In my life, I have had a wide and varied exposure to the word union. As a kid in school, we studied the War Between the States which, of course, was fought between the Confederacy (the South) and the Union (the North). During that same period in my life, I lived under the shadow of the threat of nuclear holocaust—a possibility that existed because of the USA’s Cold War with the Soviet Union. As an adult, I learned much from friends who experienced a sense of job security because they were members of a labor union. And, as a pastor, I performed marriage ceremonies that served to create the union of a man and a woman.

All of those realities feel rather tangible, concrete, and substantial. But, when you begin to consider the theological reality of our union with Christ, it feels much more abstract and philosophical. How then are we to understand and live into what is clearly an issue of vital importance?

What Union with Christ Is

On, union with Christ is described this way:

Our union with the living Christ is the essential truth of our new and eternal existence. In a way that gloriously transcends our finite understanding, we are really and truly joined—spiritually and bodily—to the crucified, resurrected, incarnate person of Christ. There is no better news than this.

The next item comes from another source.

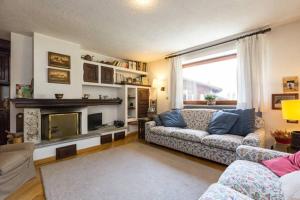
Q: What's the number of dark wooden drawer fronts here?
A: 3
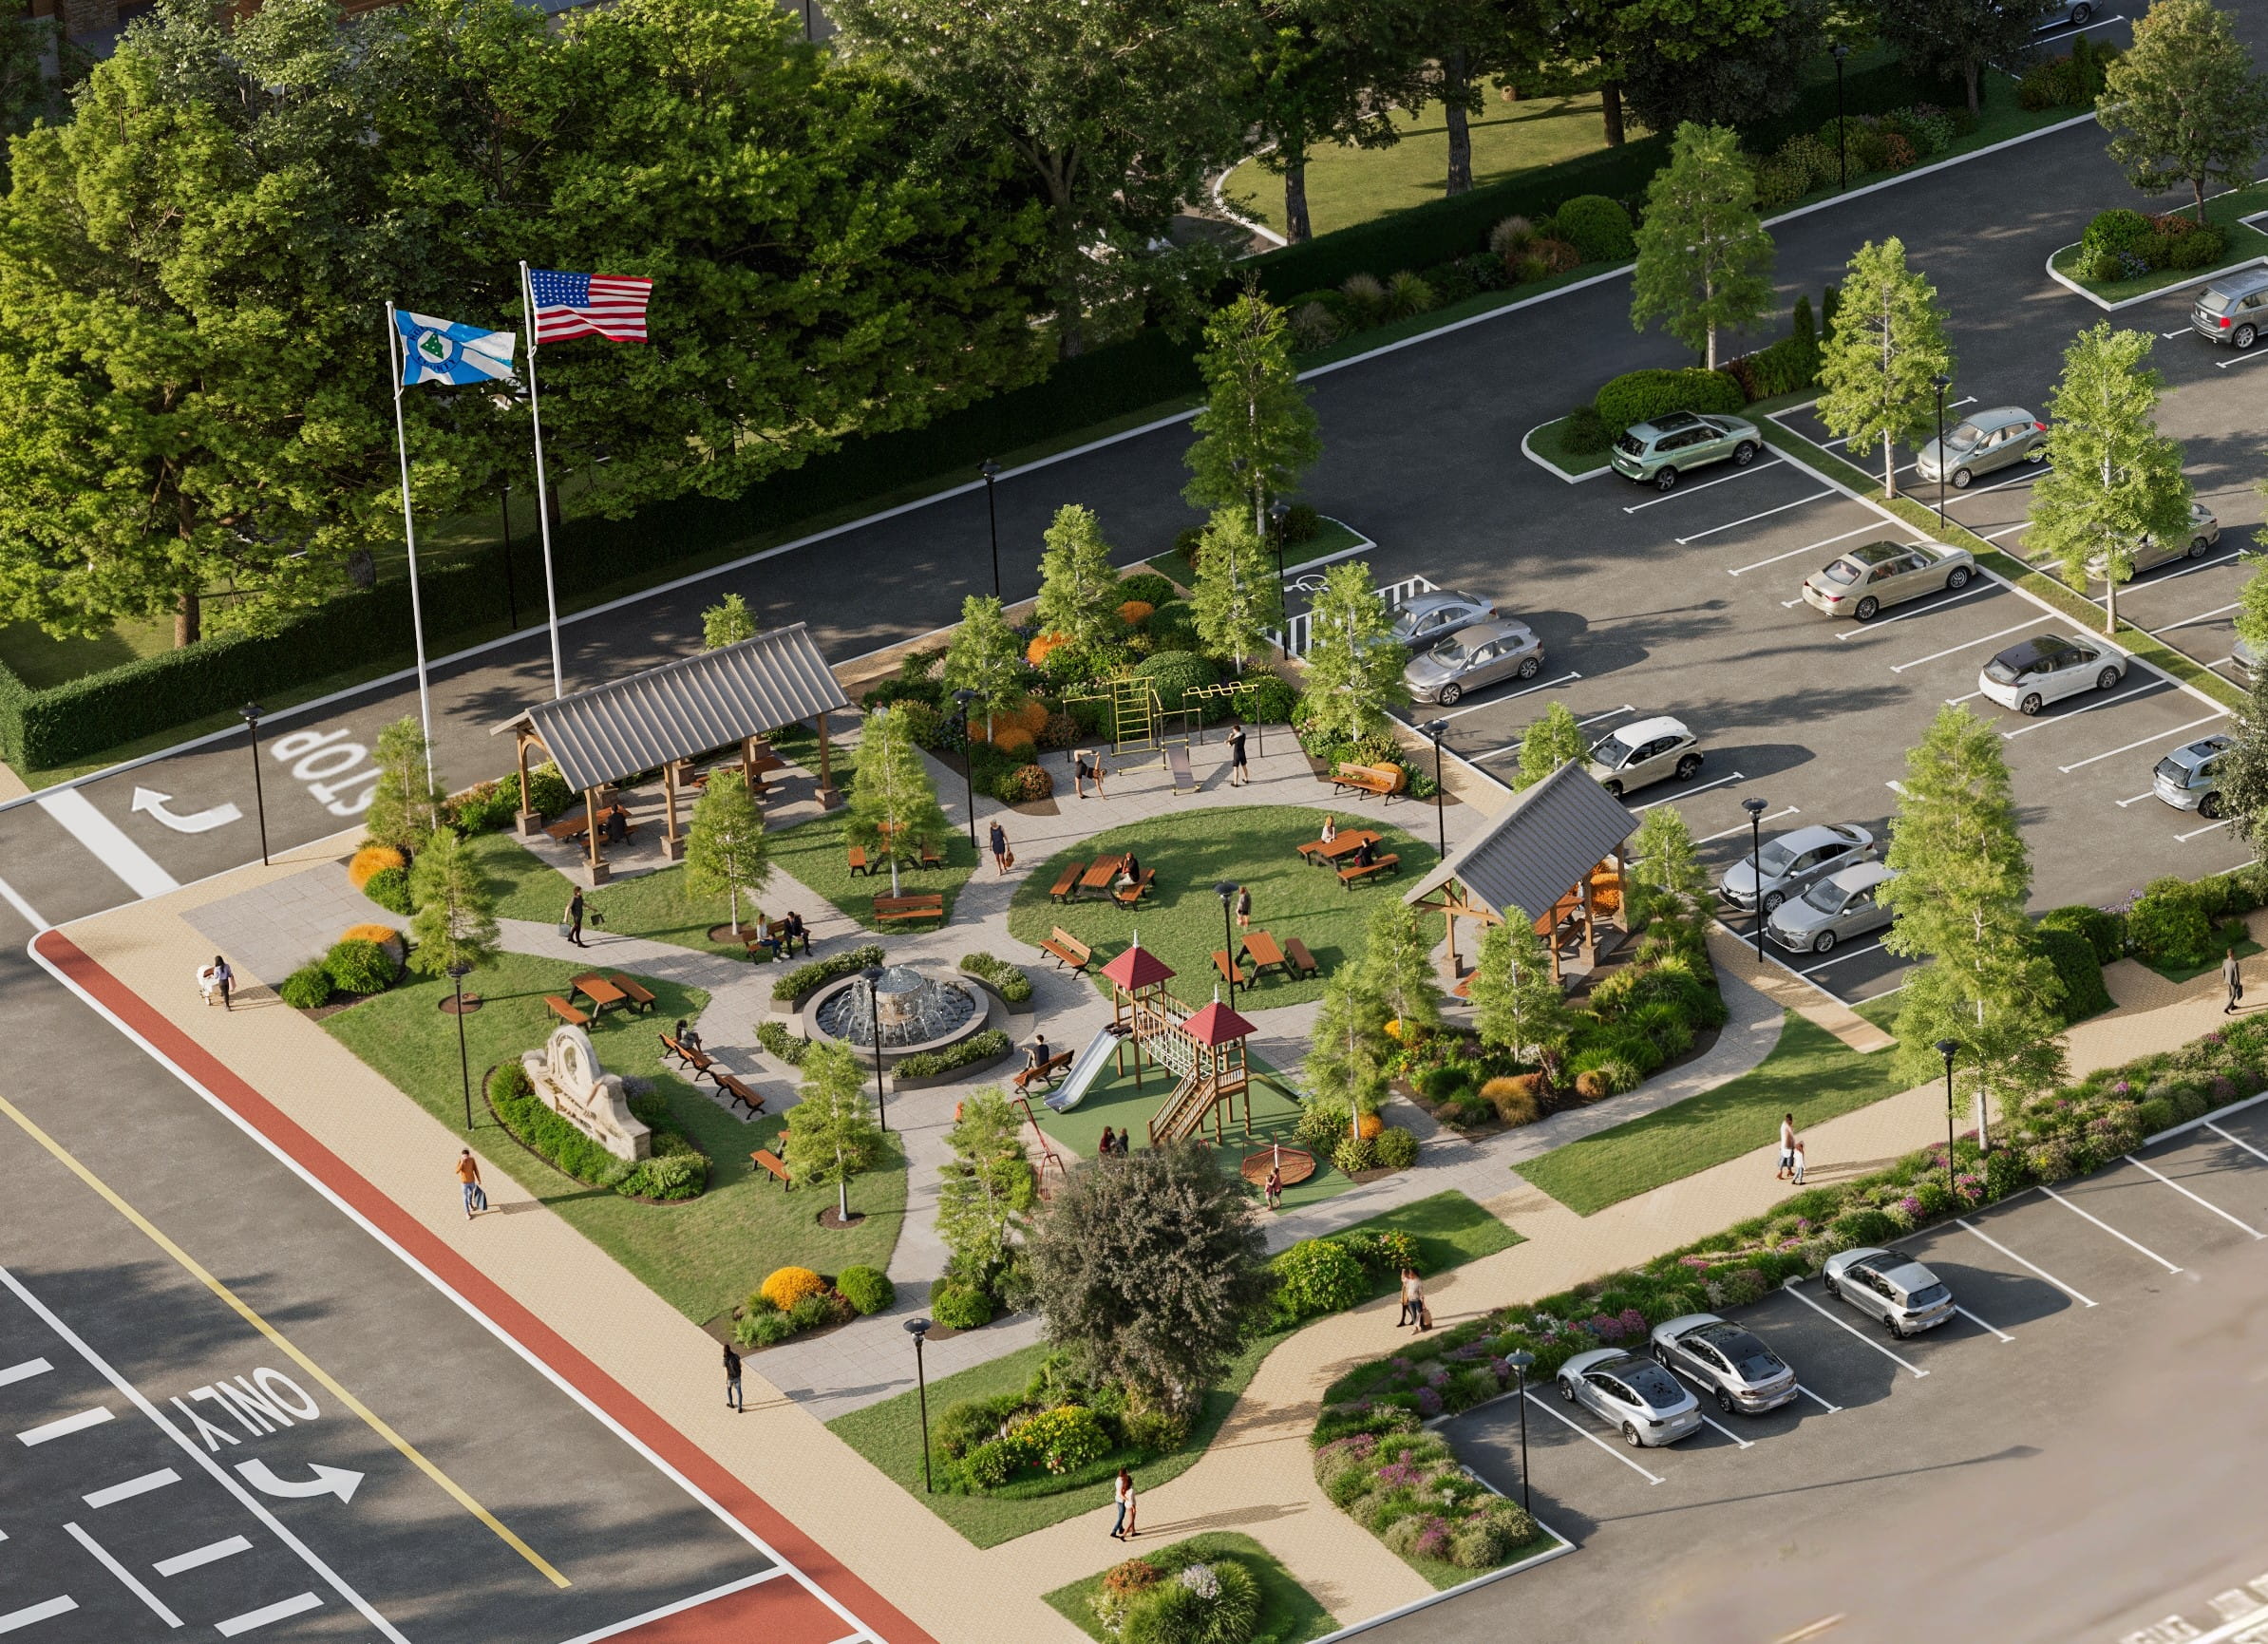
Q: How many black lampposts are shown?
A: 15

As the word union implies, when a person comes to faith in Christ there is a new oneness that occurs. And yet, as important as that personal reality is for you and me as individual followers of Christ, the corporate reality of the church, the body of Christ, being in union with Him is what Jesus spoke about in John 17 as He prayed before arriving at Gethsemane:

“I do not pray for these alone, but also for those who will believe in Me through their word; 21 that they all may be one, as You, Father, are in Me, and I in You; that they also may be one in Us, that the world may believe that You sent Me.” (John 17:20–21)

“Father, I desire that they also whom You gave Me may be with Me where I am, that they may behold My glory which You have given Me; for You loved Me before the foundation of the world.” (John 17:24)

Notice that our union with Christ both resembles and is part of Jesus’ oneness with the Father. How complete is this oneness with Jesus? As complete as His union with the Father, to which we are now mysteriously connected. It is an extraordinarily humbling thing to consider—in Christ, we are not only sons and daughters of the Father, we are one with Him as well!

How Union with Christ is Expressed in the Scriptures

There are any number of implications of this oneness, but many of the biblical affirmations of our union with Christ fall into two general categories: what it means to be with Christ and what it means to be in Christ. We’ll consider only a couple of examples of each…

With Christ

Now if we died with Christ, we believe that we shall also live with Him… (Romans 6:8)

In Christ’s redemptive work, we are identified as entering into that experience with Him because He did it on our behalf and in our place. As His cross paid for the sin that demanded our death, His resurrection engulfs us with new, risen life. This oneness not only looks back to how union with Christ resolved our sin, it looks forward to our future status and standing with Him:

The Spirit Himself bears witness with our spirit that we are children of God, and if children, then heirs—heirs of God and joint heirs with Christ, if indeed we suffer with Him, that we may also be glorified together. (Romans 8:16–17)

Just as union with Christ redeems our past, it also secures our eternal future!

In Christ

Therefore there is now no condemnation at all for those who are in Christ Jesus. (Romans 8:1)

Because of his sacrifice on the cross, union with Christ takes us out of a place of condemnation and into a place of full and absolute forgiveness. In the eyes of our Father, we are now declared “just”—or as it is sometimes stated, “just as if we had never sinned.” No condemnation can be brought against us for we in Christ.

Therefore if anyone is in Christ, this person is a new creation; the old things passed away; behold, new things have come. (2 Corinthians 5:17)

Parallel to the absence of condemnation is the presence of new life. This means that, not only do we escape death to new, eternal life, we have, in Christ, a new quality of life. This life is intended to be characterized by the heart and spirit of the Christ with whom we are one—reflecting him and his goodness to the world around us.

Union with Christ may not be the most tangible aspect of our relationship with Jesus, but it is a wonderful reality that we can celebrate. Even more, we can ponder and reflect on the many blessings that are ours because we are in and with Christ. I encourage you to search the many times in the New Testament those two phrases are used to describe our relationship with Jesus—and marvel at all the wonderful things His cross and resurrection have done for us.